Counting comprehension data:
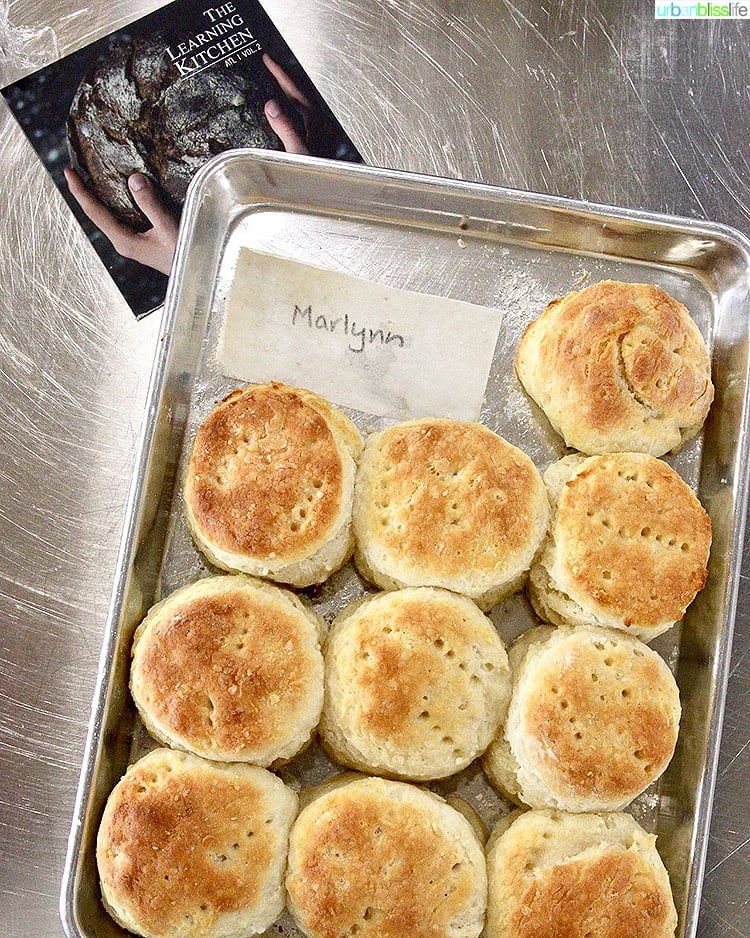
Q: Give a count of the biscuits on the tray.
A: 10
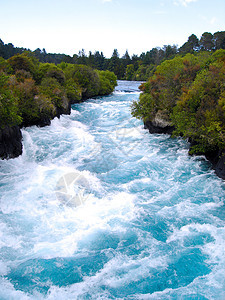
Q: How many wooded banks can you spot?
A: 2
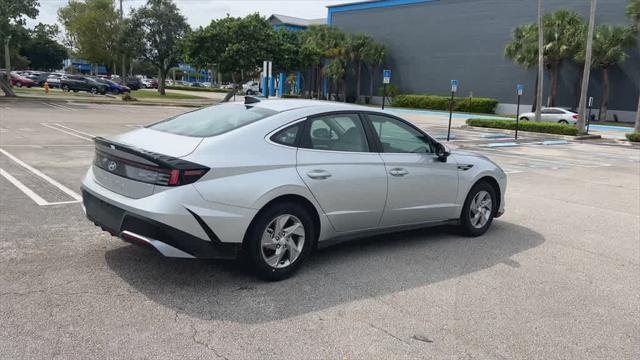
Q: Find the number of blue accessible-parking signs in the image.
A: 3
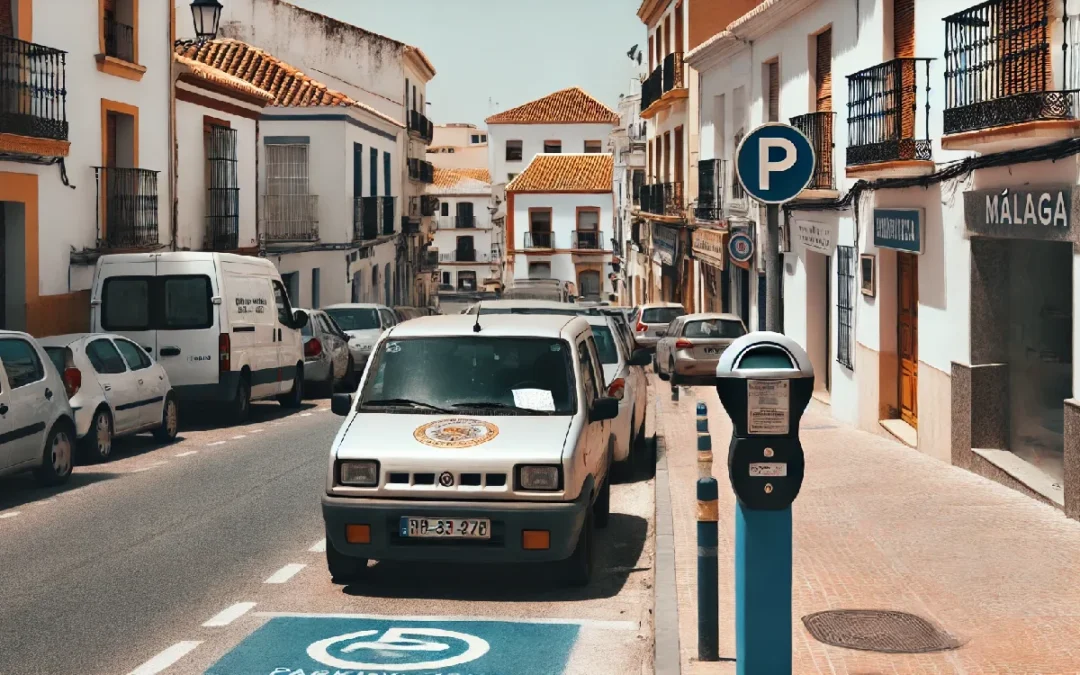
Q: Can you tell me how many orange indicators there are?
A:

▶ Assignment:
Please transcribe all of the entries word for word, with the pictures left out.

▶ Answer to the problem:
Q: Give a count of the biscuits on the tray.
A: 10
Q: How many wooded banks can you spot?
A: 2
Q: Find the number of blue accessible-parking signs in the image.
A: 3
Q: Can you tell me how many orange indicators there are?
A:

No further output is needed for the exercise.